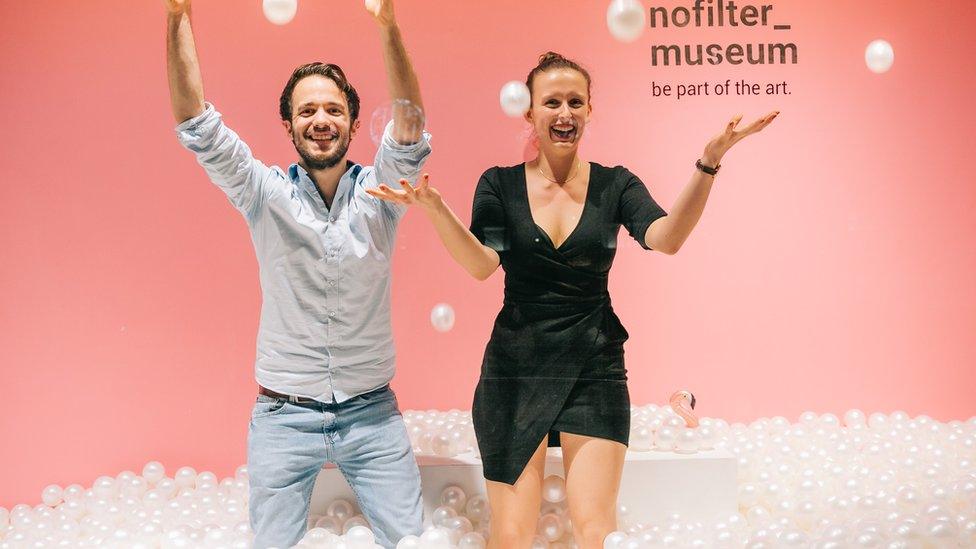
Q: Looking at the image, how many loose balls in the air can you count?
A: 5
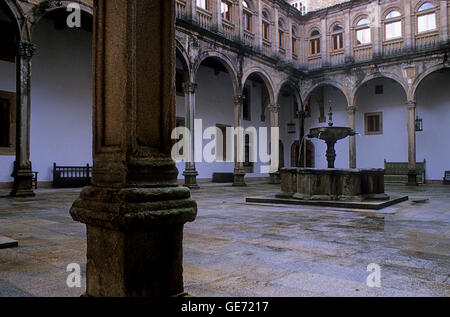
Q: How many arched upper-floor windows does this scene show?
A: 11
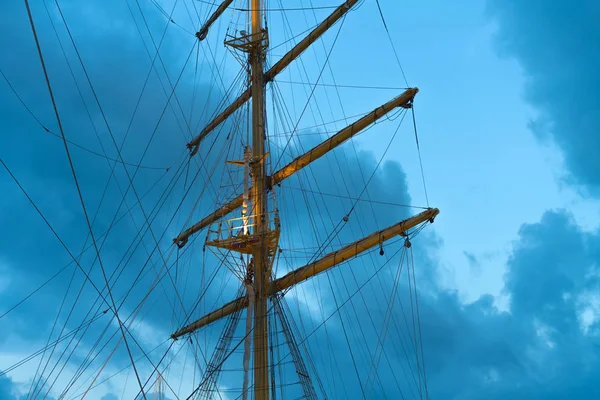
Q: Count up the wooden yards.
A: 4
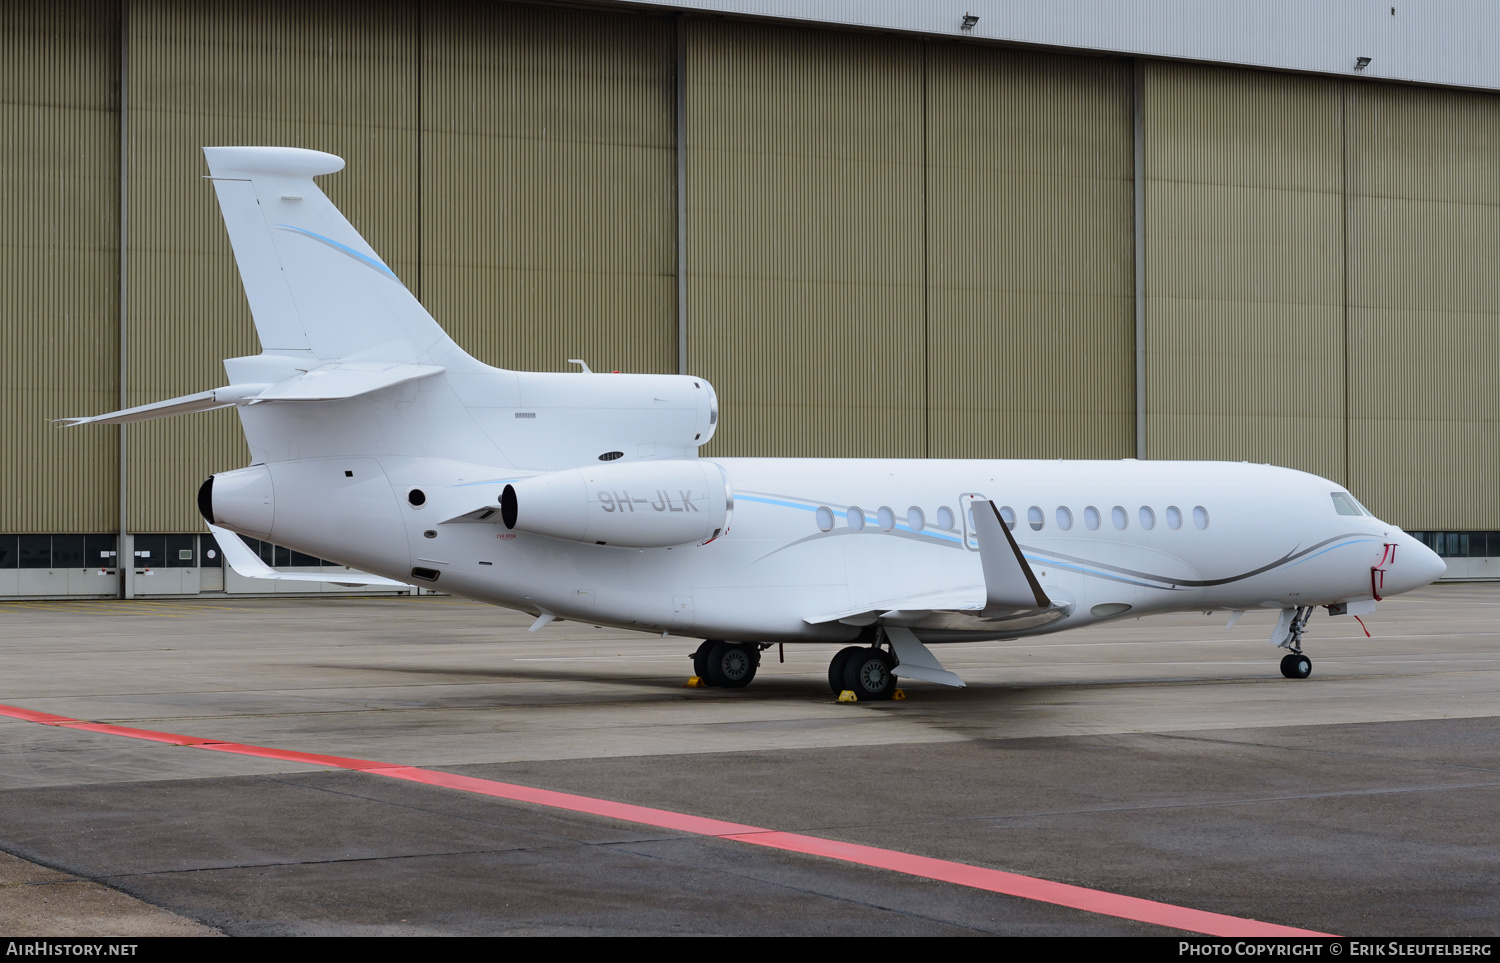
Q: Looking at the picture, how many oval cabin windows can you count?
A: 14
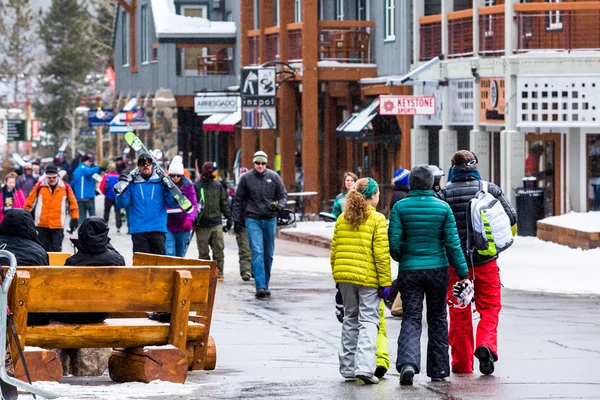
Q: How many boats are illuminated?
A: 0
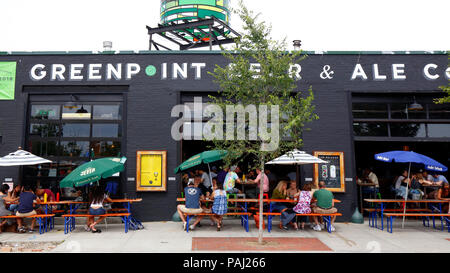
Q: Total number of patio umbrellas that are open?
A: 5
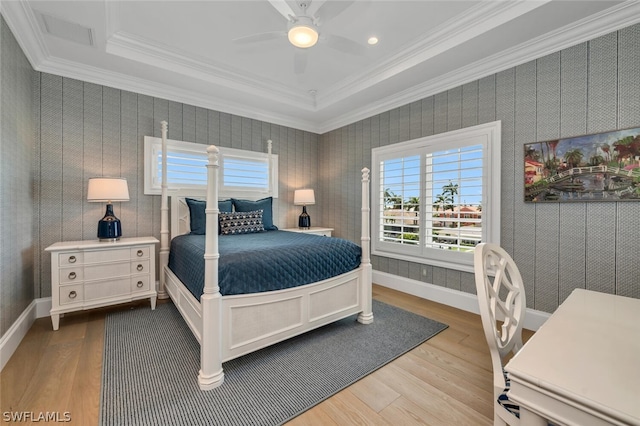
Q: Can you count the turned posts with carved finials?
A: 4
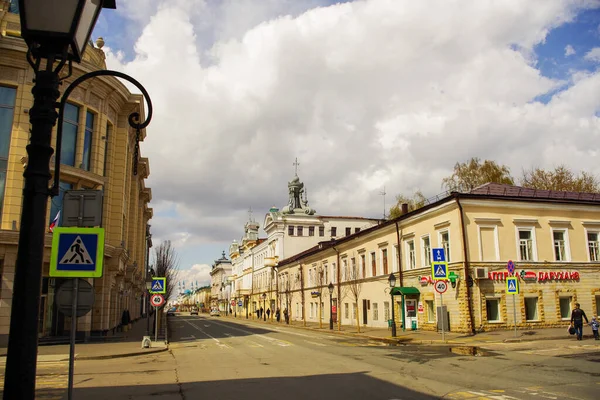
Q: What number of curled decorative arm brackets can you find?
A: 1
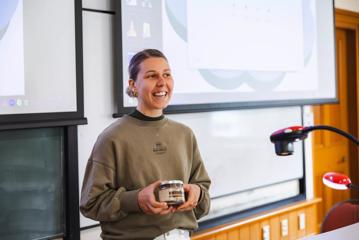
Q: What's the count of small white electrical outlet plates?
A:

■ ■ ■

**Directions for this task**.
When a line carries an image, skip the image and repeat everything else above exactly as written.

**Answer space**.
Q: Looking at the image, how many loose balls in the air can you count?
A: 5
Q: How many arched upper-floor windows does this scene show?
A: 11
Q: Count up the wooden yards.
A: 4
Q: Looking at the picture, how many oval cabin windows can you count?
A: 14
Q: How many boats are illuminated?
A: 0
Q: Total number of patio umbrellas that are open?
A: 5
Q: Can you count the turned posts with carved finials?
A: 4
Q: What number of curled decorative arm brackets can you find?
A: 1
Q: What's the count of small white electrical outlet plates?
A:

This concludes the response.